Welche Beispiele können Sie zum Thema Entwicklungszusammenarbeit nennen?
Ein gutes Beispiel sind die erneuerbaren Energien. Senegal wurde im November 2023 in das Programm Just Energy Transition Partnership aufgenommen. Die Partnerschaft stellt technische Unterstützung und 2,5 Milliarden Euro für Senegals Energiewende und nachhaltige Energieinfrastruktur bereit. Die Finanzierung erfolgt durch Deutschland, Frankreich, die USA, das Vereinigte Königreich, Kanada und die EU.
Ein anderer Bereich ist der Ausbau der lokalen Impfstoff- und Pharmaindustrie. Seit der COVID-19-Pandemie unterstützt Deutschland die Herstellung von Impfstoffen in vier Ländern. Das sind: Ghana, Ruanda, Südafrika und nicht zuletzt der Senegal.

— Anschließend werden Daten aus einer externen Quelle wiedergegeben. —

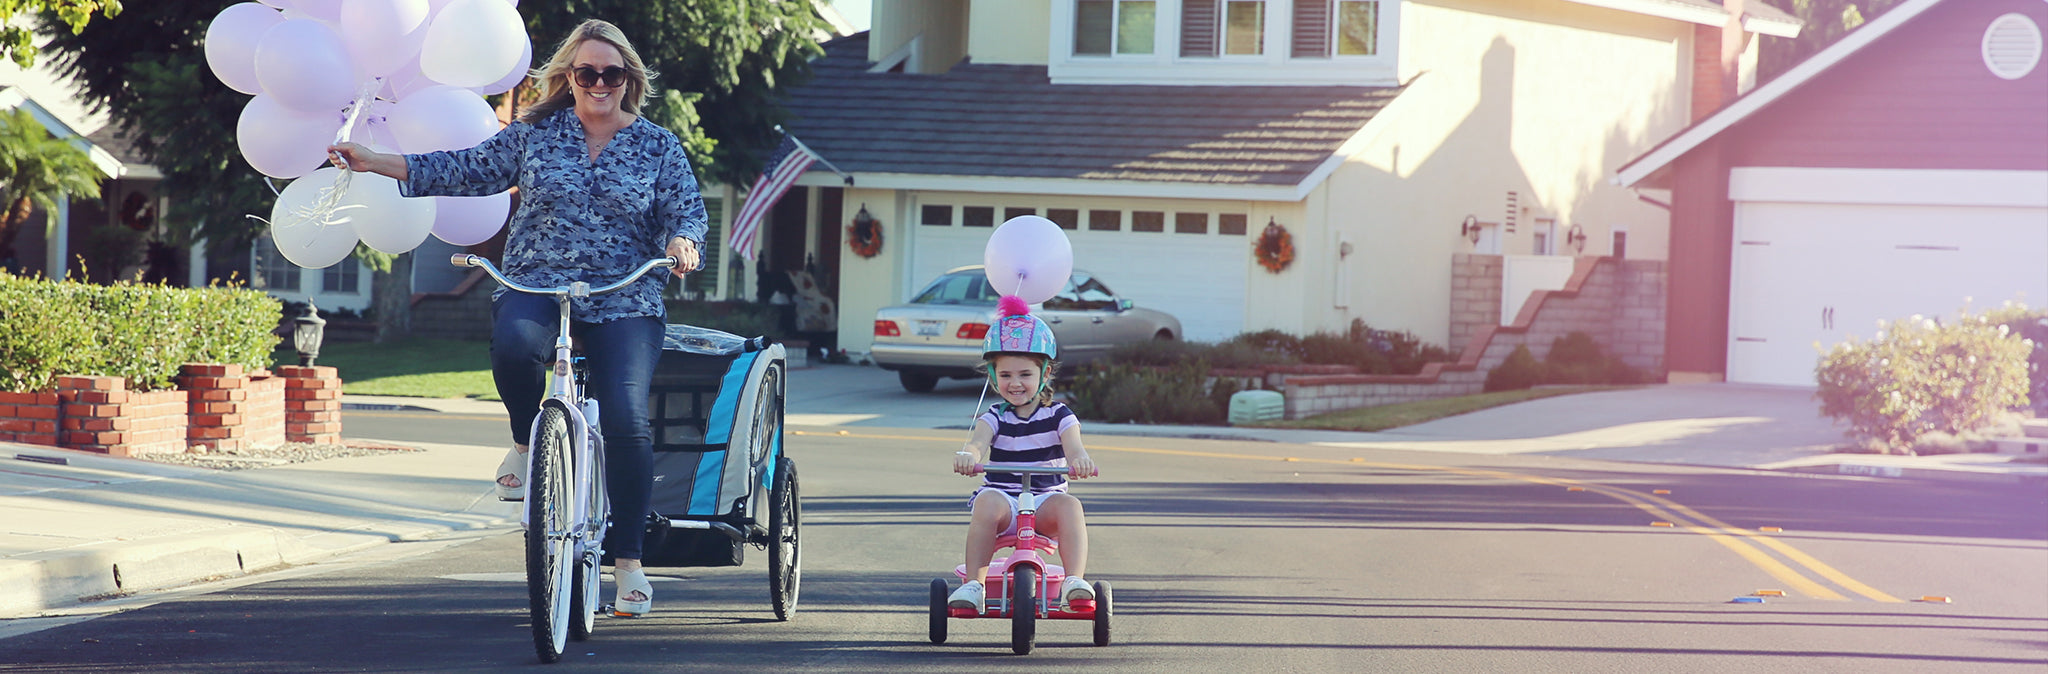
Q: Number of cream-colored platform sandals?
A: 2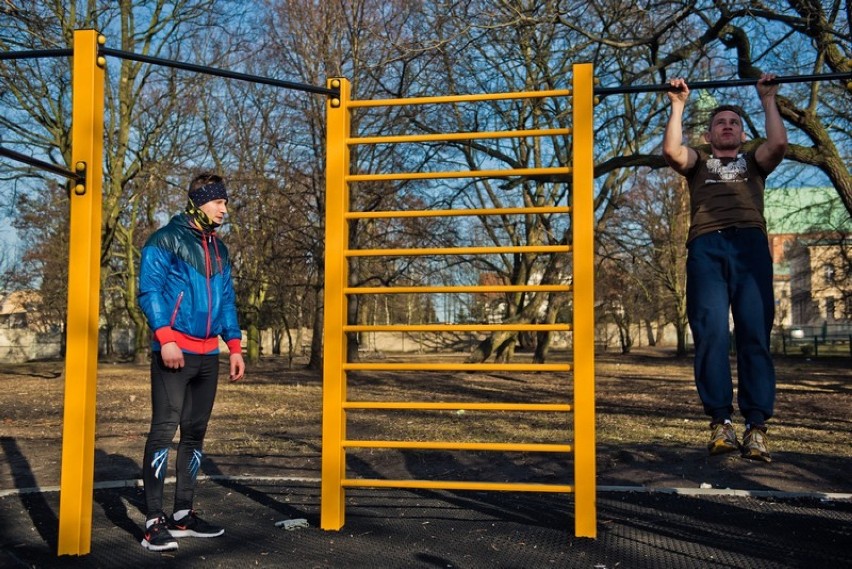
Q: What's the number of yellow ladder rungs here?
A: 11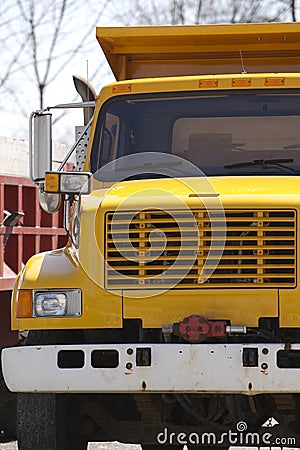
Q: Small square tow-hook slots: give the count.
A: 2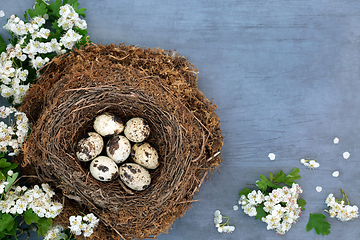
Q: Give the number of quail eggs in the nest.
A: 7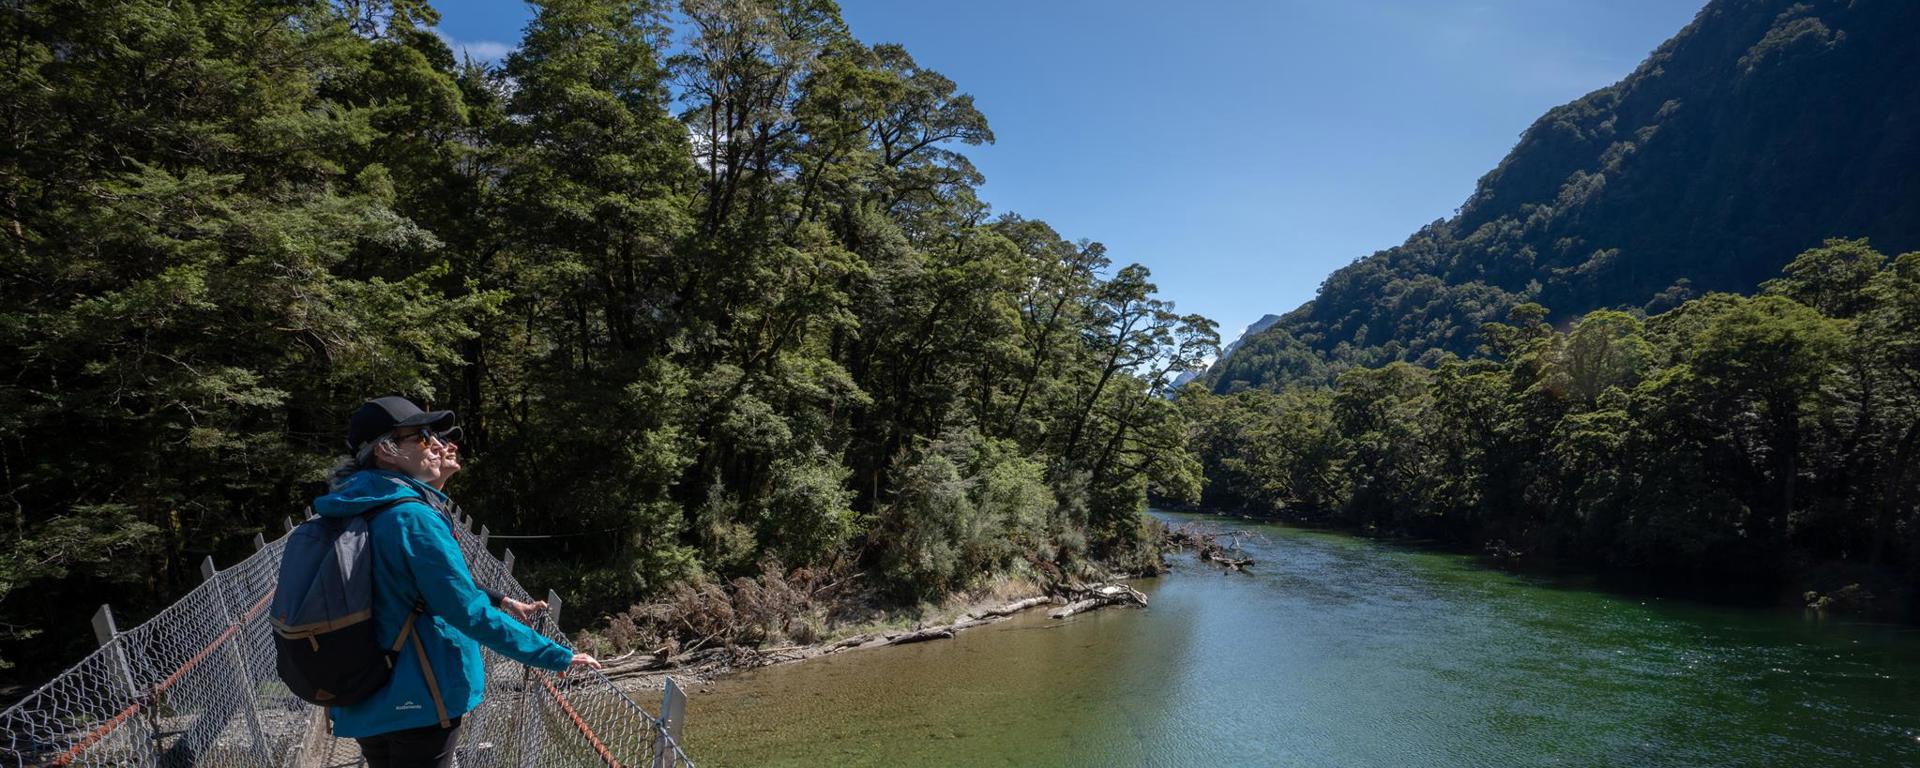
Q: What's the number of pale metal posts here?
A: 12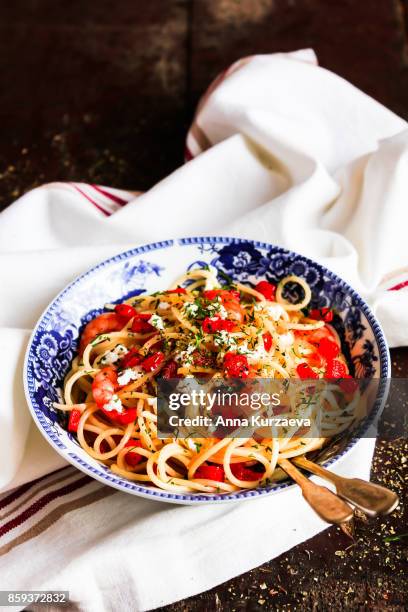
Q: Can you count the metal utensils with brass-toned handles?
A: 2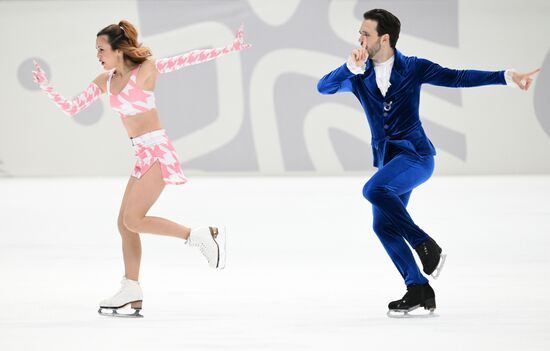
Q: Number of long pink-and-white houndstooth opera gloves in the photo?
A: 2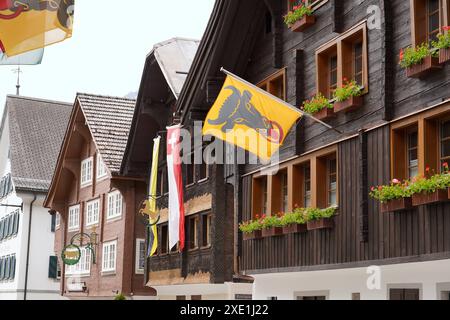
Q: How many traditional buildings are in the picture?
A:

Ich war im Februar 2022 selbst dabei, als Bundespräsident Steinmeier zu diesem Zweck den Grundstein zur Erweiterung des Institut Pasteur de Dakar gelegt hat – begleitet von einer sehr stark besetzten deutschen Wirtschaftsdelegation.
Was sind die Erwartungen der senegalesischen Regierung an Deutschland?
Die Mitglieder der neuen senegalesischen Regierung haben immer betont, dass sie auf Augenhöhe mit ihren Partnern arbeiten und ihre Partner nach Maßgabe des eigenen Nutzens aussuchen wollen. Dieses Prinzip kommt Deutschland entgegen, weil Deutschland immer auch auf den Nutzen des anderen geschaut hat. Ich bin davon fest überzeugt: Auch wenn es immer etwas zu verbessern gibt, so bringen wir alle Voraussetzungen mit, um mit der neuen Regierung gut zu fahren.
Das Interview führte Fausi Najjar von Germany Trade & Invest im Juni 2024.